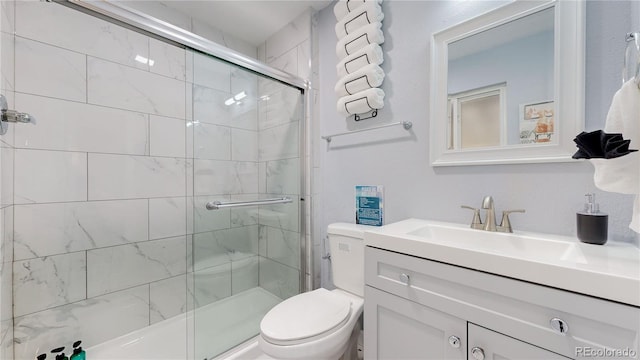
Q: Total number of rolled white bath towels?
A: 6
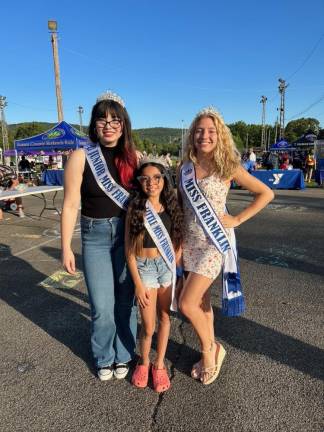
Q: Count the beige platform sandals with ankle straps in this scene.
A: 2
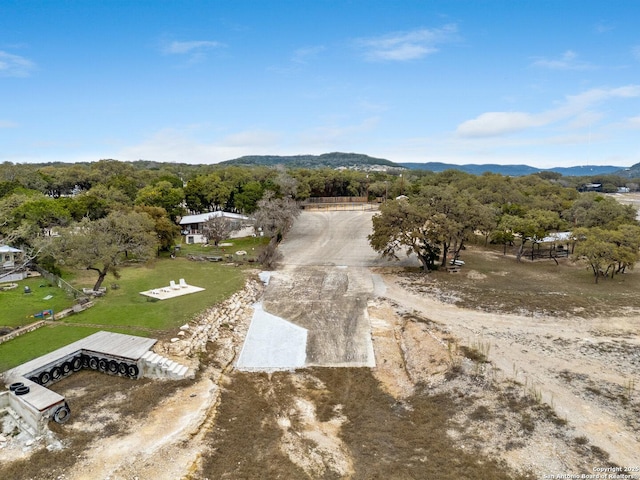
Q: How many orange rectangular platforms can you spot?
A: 0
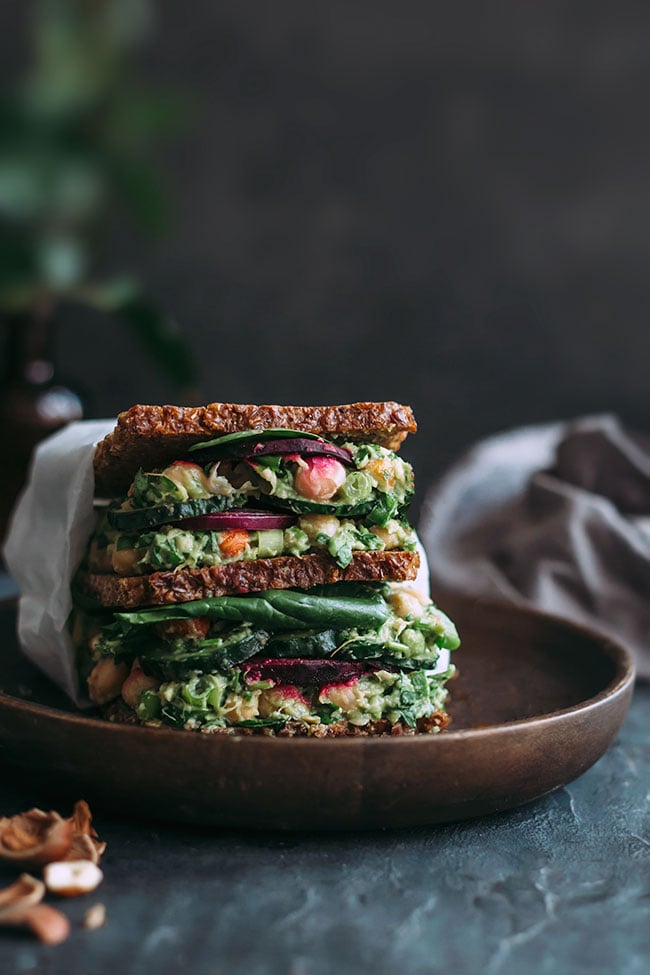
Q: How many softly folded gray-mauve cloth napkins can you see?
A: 1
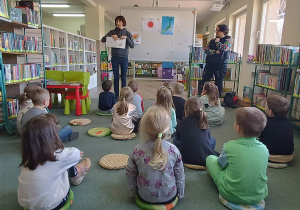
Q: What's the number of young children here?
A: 15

------------------------------------------------------------

Your goal: Write out the records above in full and exactly, with no pictures.

The completed task:
Q: Total number of rolled white bath towels?
A: 6
Q: Count the beige platform sandals with ankle straps in this scene.
A: 2
Q: How many orange rectangular platforms can you spot?
A: 0
Q: How many softly folded gray-mauve cloth napkins can you see?
A: 1
Q: What's the number of young children here?
A: 15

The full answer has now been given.